* EXERCISE GOAL *
All lines in the records below with the word "many" must be returned.

/---

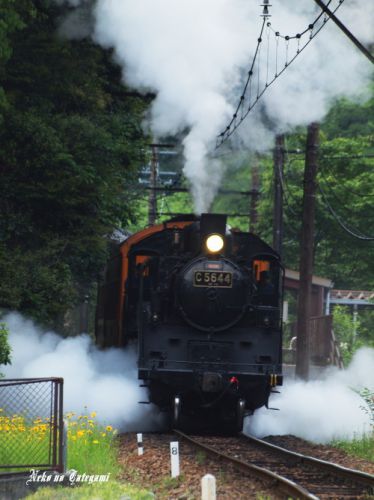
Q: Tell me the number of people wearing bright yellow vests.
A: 0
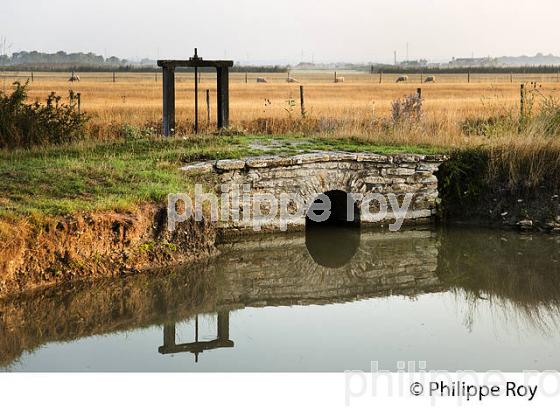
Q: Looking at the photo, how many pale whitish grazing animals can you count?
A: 6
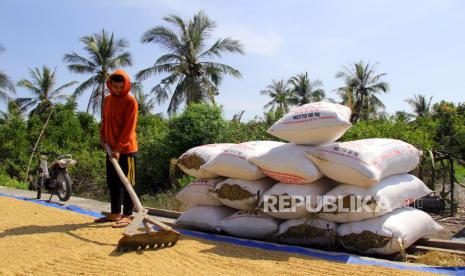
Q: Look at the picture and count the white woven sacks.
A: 13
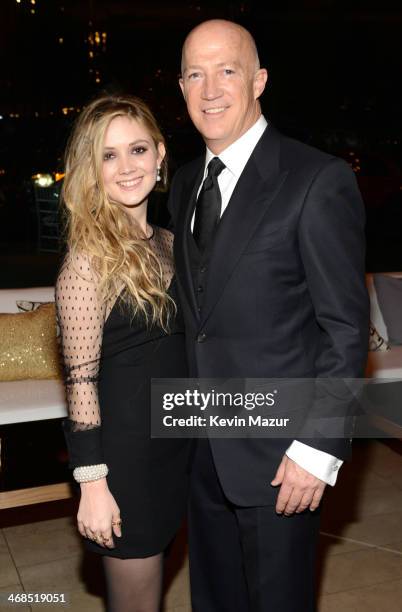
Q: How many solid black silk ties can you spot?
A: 1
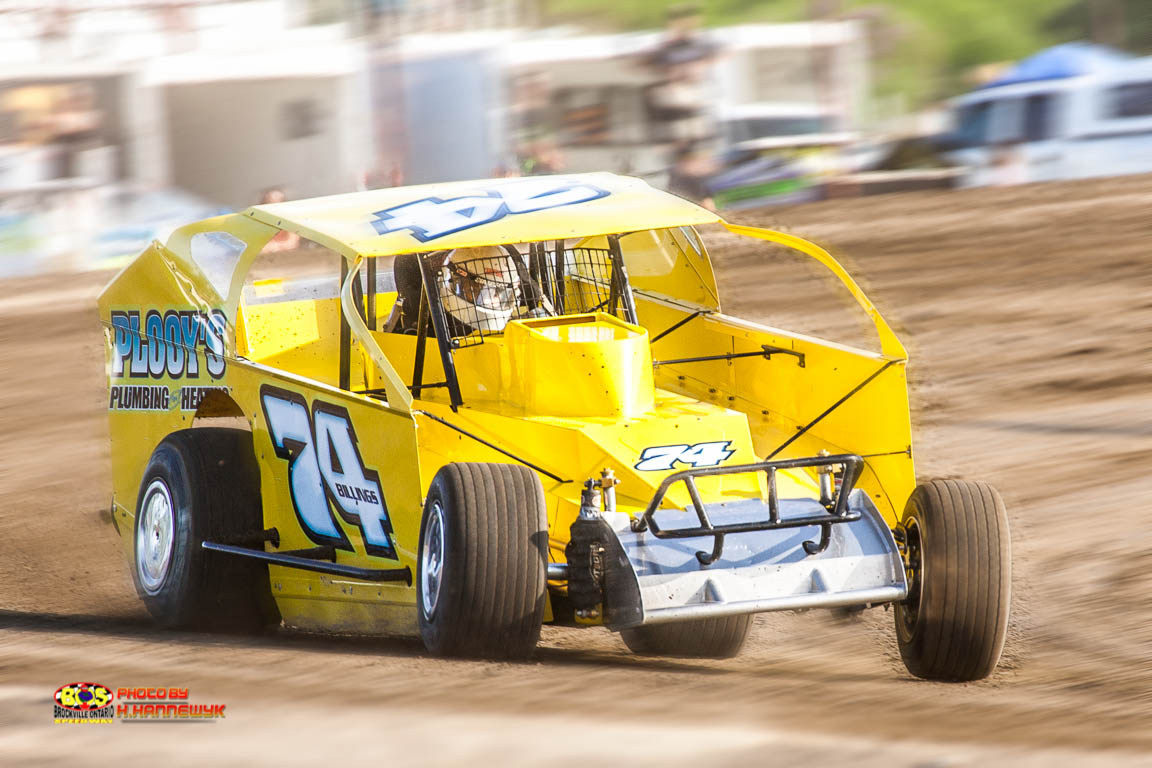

\---

* RESULT OF THE TASK *
Q: Looking at the photo, how many pale whitish grazing animals can you count?
Q: How many solid black silk ties can you spot?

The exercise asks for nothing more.